Астахов напоминает о советско–германском договоре, в заключении которого он как советник полпредства в Берлине активно участвовал и даже был принят Гитлером. Не это ли секретное задание впервые столкнуло его с Берией, о чем он тоже вспоминает теперь: «Позвольте обращаться к Вам не только как к Наркому, но и как… к человеку, под наблюдением которого… мне пришлось работать короткий отрезок времени. Все же Вы имеете обо мне какое–то наглядное представление, почерпнутое не только из неведомых мне доныне материалов… Когда мне говорят, что вопрос о моей виновности безусловно решен еще перед арестом, я не могу этому поверить…»
7 января 1941 года: «…Мне говорят: дайте показания в преступной деятельности. Иначе — беспросветная режимная тюрьма и усиление репрессий… Мне говорят, что будут применены такие меры, после которых я показаний не дать не смогу. Но что это значит? Кроме того пути, на котором я стою, передо мной есть лишь путь самооговора и клеветы, путь вражеский и антисоветский…
Следствие объявляет преступными мои книжки по Востоку, в том числе и книгу о Турции, целиком состоящую из перепечатки статей, помещенных главным образом в «Известиях» и «Правде» в 1922 — 24 гг. Даже мои юношеские стихи о ВЧК (1918 г.), за которые я в 1920 г. удостоился бешеной ругани тифлисской белой прессы, именуются «белогвардейщиной». Я не поэт и не защищаю их литературную ценность, равно как отдельные слова (цитирую ниже), но невольно спрашиваю: на что же мне надеяться со стороны следствия, когда дойдет до анализа более сложных фактов, связанных со спецификой зарубежной работы, в ходе которой мне приходилось к тому же не раз конфликтовать с работниками органов?..
Мне хотелось бы написать т. Сталину — не для ламентаций и полемики со следствием, но для освещения некоторых моментов моей дипломатической работы (особенно за последний период в Германии) с копией Вам. Есть ряд моментов, которые надо зафиксировать даже вне зависимости от вопроса о моем деле…
Приложение (по памяти):
ВЧК
Стихи (акростих) были написаны в декабре 1918 г. под впечатлением соответственно иллюминированного здания ВЧК, где мне приходилось бывать по делам. Как Вы помните, это был разгар интервенции, гражданской войны и террора».
Все эти призывы к справедливости и милосердию, подкрепленные стихами, дальше следственного дела не пошли, улеглись там безответно. Как и набросанный тем же пером и теми же чернилами рисунок, отобранный у Астахова и приобщенный к делу как «антисоветский» документ.

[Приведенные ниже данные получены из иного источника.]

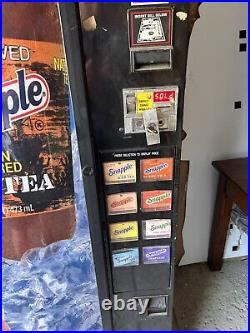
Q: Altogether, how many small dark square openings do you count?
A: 5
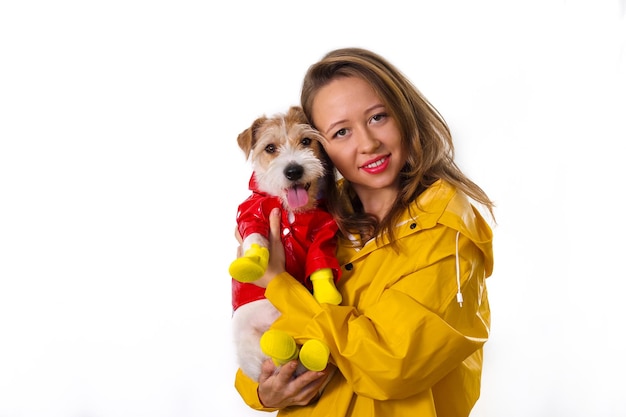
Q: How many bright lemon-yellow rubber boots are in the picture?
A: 4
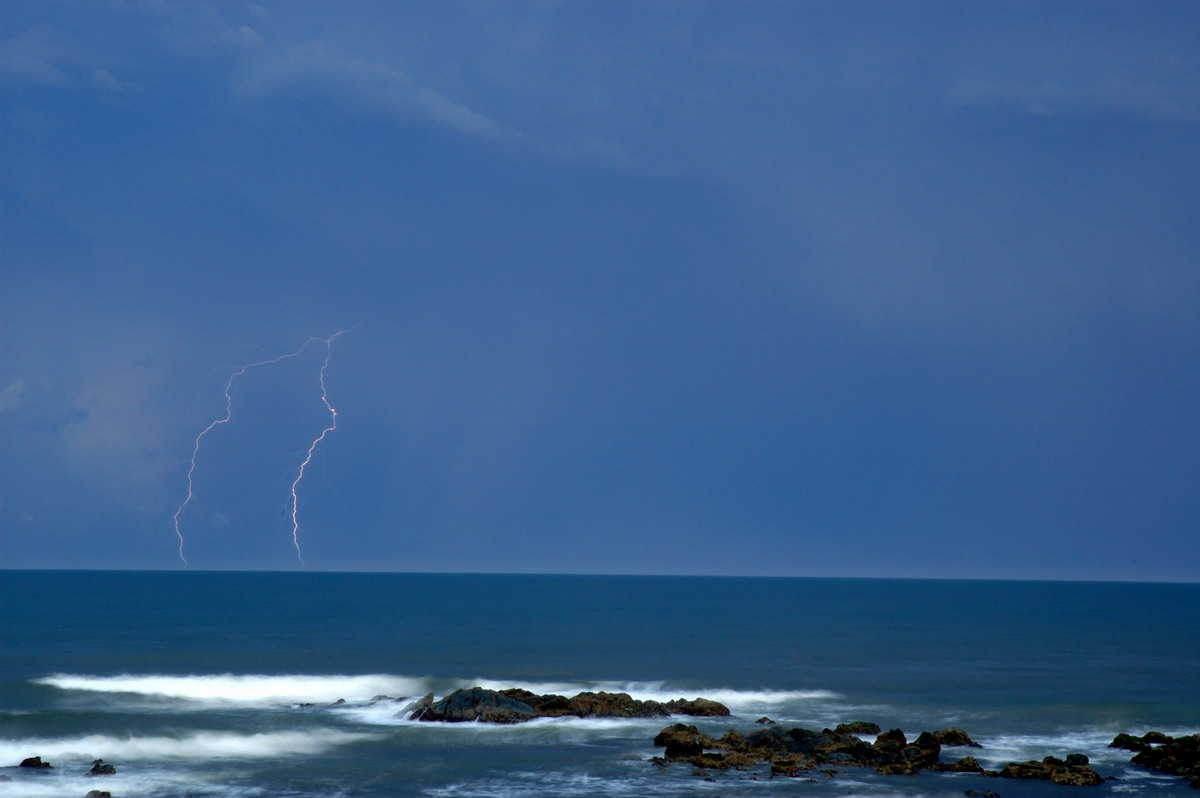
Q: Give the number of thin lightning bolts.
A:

Из тюремного окна смотрит на нас перечеркнутый железной решеткой с острыми шипами несчастный всклокоченный человек. Из глаз струятся слезы, выливаясь наружу двумя ручьями. И надписи: сверху — «…ская тюрьма», справа — «Некто в пятилетнем заключении источает слезы раскаяния и горестных воспоминаний о минутах пережитого счастья» и слева — «О, горе мне, грешнику сущу, добрых дел за собой не имущу! — Свящ. писание, гл.5, стих 40».
Вот здесь–то, рядом с рисунком и стихами, и лежали письма Шолохова. Зачем их «пришили» к делу? Компромат — связь писателя с врагом народа. Четыре письма, еще одно по каким–то причинам было уничтожено вместе с целой грудой рукописей и документов как «не относящееся к делу».
Судя по письмам, Шолохов и Астахов в тридцатые годы были очень близки, дружили семьями, не раз встречались и постоянно переписывались. Писатель ласково называет своего друга–дипломата Егорушкой, усиленно зазывает к себе в станицу Вешенскую, на Дон.
Письма короткие и носят большей частью бытовой характер — должно быть, Шолохов боялся доверять почте более серьезные мысли, оставлял их до встречи. Да и некогда ему было в это время: поглощен был своим романом «Тихий Дон».
Первое письмо написано 22 марта 1935 года, после возвращения из заграничной поездки, где он встречался с Астаховым (тот работал тогда советником полпредства в Лондоне):
«Дорогой станишник!
Донцы всегда отличались вероломством, непостоянством и прочими отрицательными качествами, но ты — злодей — покрыл своих земляков! В течение двух месяцев — ни строчки. Это здорово! И дальше будет так или соберешься написать?